Hi,
Thanks again everyone for the pointers with Outlook and my fellow church
parishoners. I'm hoping for some more pointers. Using tcpdump I'm fairly
certain that the initial SYN packets from the clients are never reaching the
server. I'll need to test one more time to be sure (I wasn't 100% positive
of the public IP address on the Internet side of the cable modem installed).
Never the less, from home here I've verified what I should see if the initial
SYN packets are received at the server and now know what to look for. (Who
knows, maybe the wireless router knows it's in a church and has decided no
SYN's allowed. Ok, that was bad.)
What I'm hoping to glean from the experts here is about wireless routers.
I've never used them before, but one of the pastors was reasonably certain
that the problems commenced for the one person who never had problems, the
secretary, when she was switched from wired to wireless operations. Sunday I
was briefly able to see the administration pages of the wireless access
point, however nothing seemed to jump off the page at me that, "Yeah, this is
what's blocking them." However, it definitely seems that something is
preventing traffic over port 25 because we can all browse the Internet just
fine.
I've verified the same timeout behavior with Outlook Express and Thunderbird.

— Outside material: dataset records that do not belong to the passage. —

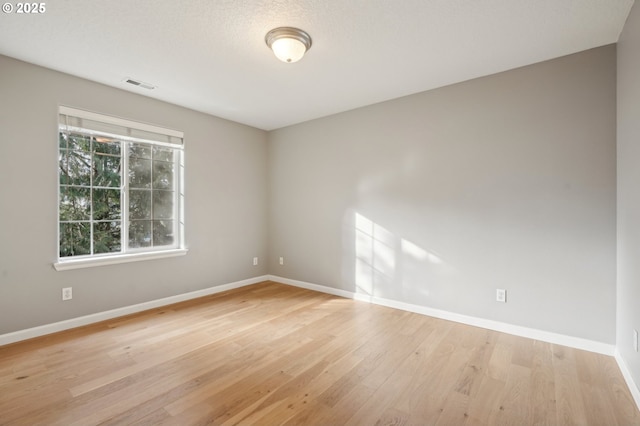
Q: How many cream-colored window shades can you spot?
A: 1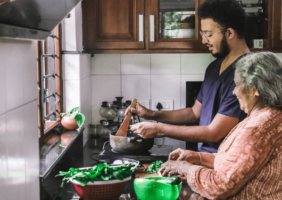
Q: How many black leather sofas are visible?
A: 0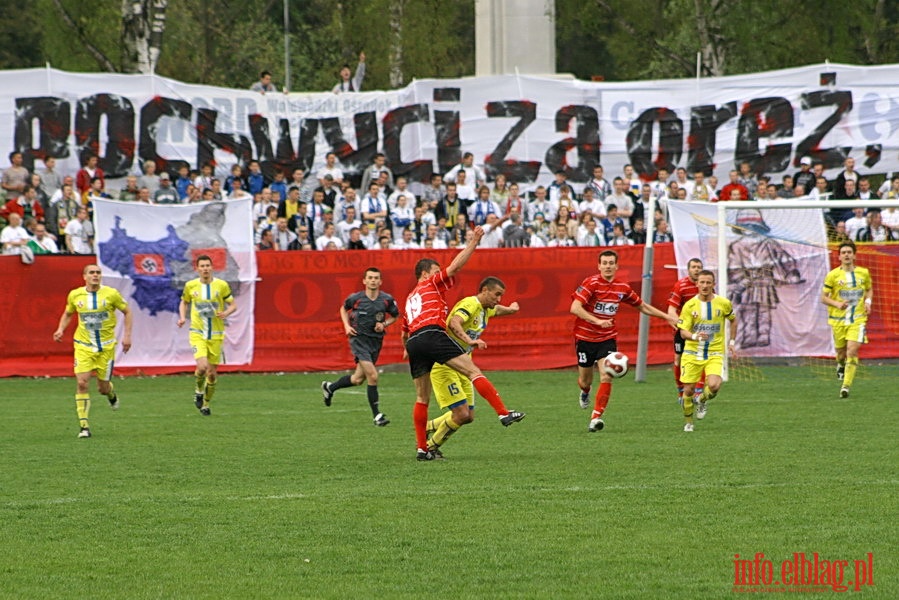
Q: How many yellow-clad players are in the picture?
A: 5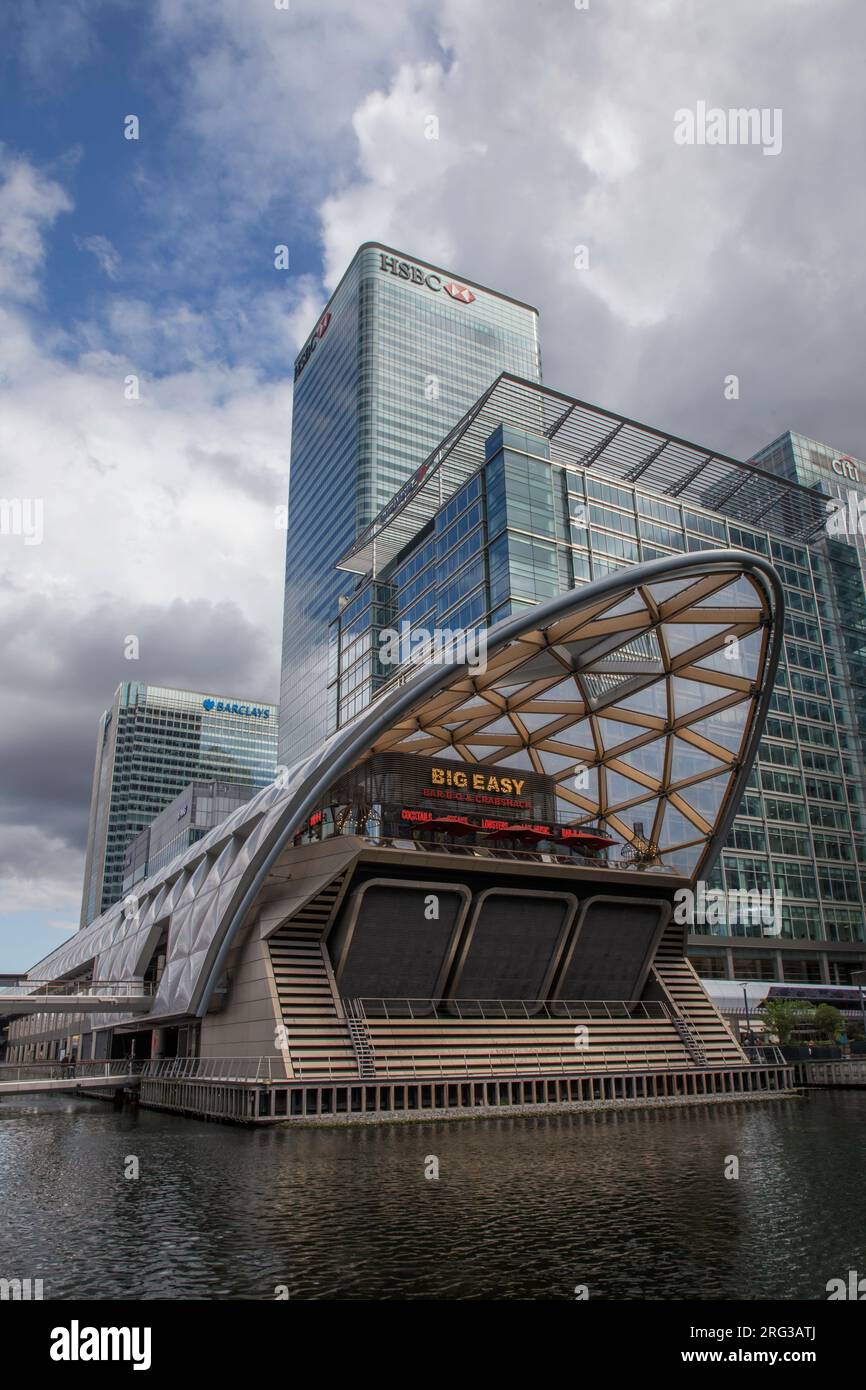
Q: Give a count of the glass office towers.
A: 4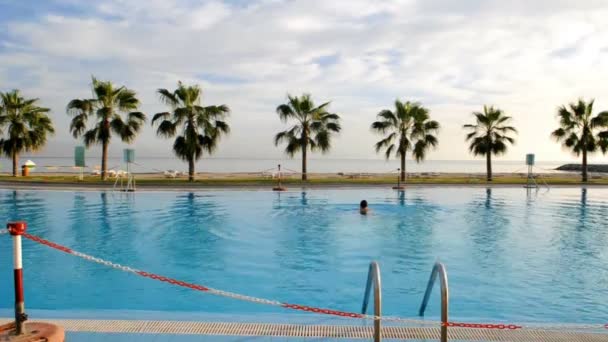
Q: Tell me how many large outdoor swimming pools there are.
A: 1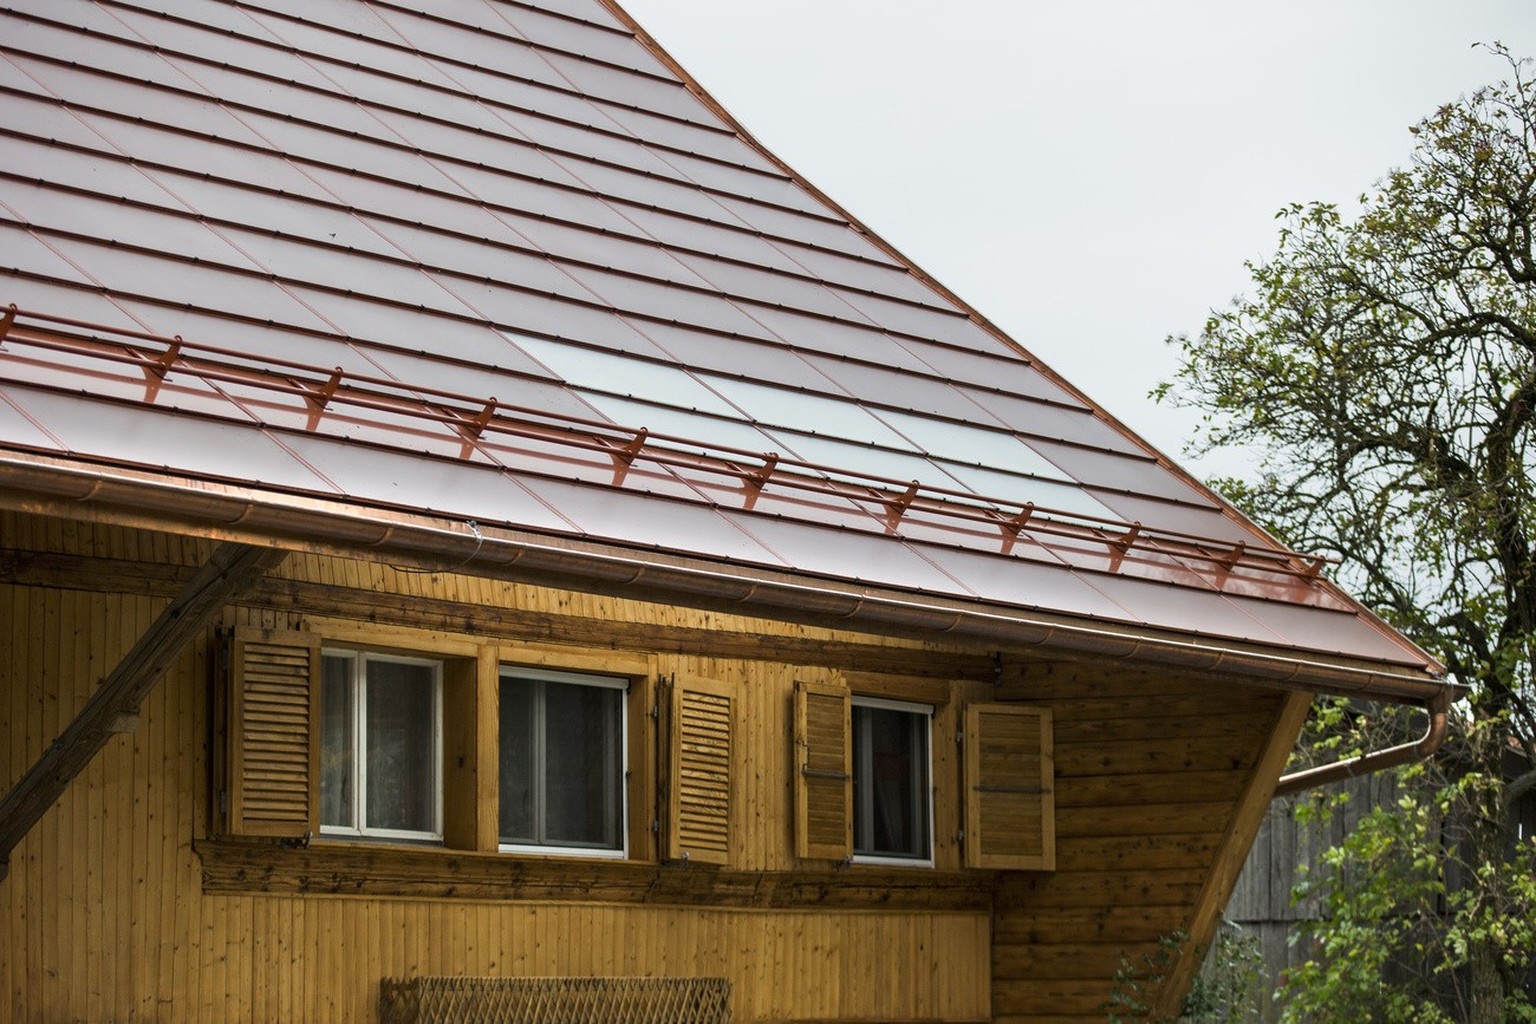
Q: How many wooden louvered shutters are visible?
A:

Using Thunderbird, I was able to check different settings too. The settings
should be to use authentication on the smtp server using SSL. Someone,
please educate me, does this mean that the authentication takes place over
port 465 and the regular smtp still takes place over 25, or do both take
place over 25? I ask because KMail (my setup at home that works) says to use
SSL, not TLS which uses port 465. At the server, I use sockstat and see that
on IPv4 sendmail has an open port on 465.
Thanks,
Andy
___
freebsd-questions@freebsd.org mailing list
http://lists.freebsd.org/mailman/listinfo/freebsd-questions
To unsubscribe, send any mail to "[EMAIL PROTECTED]"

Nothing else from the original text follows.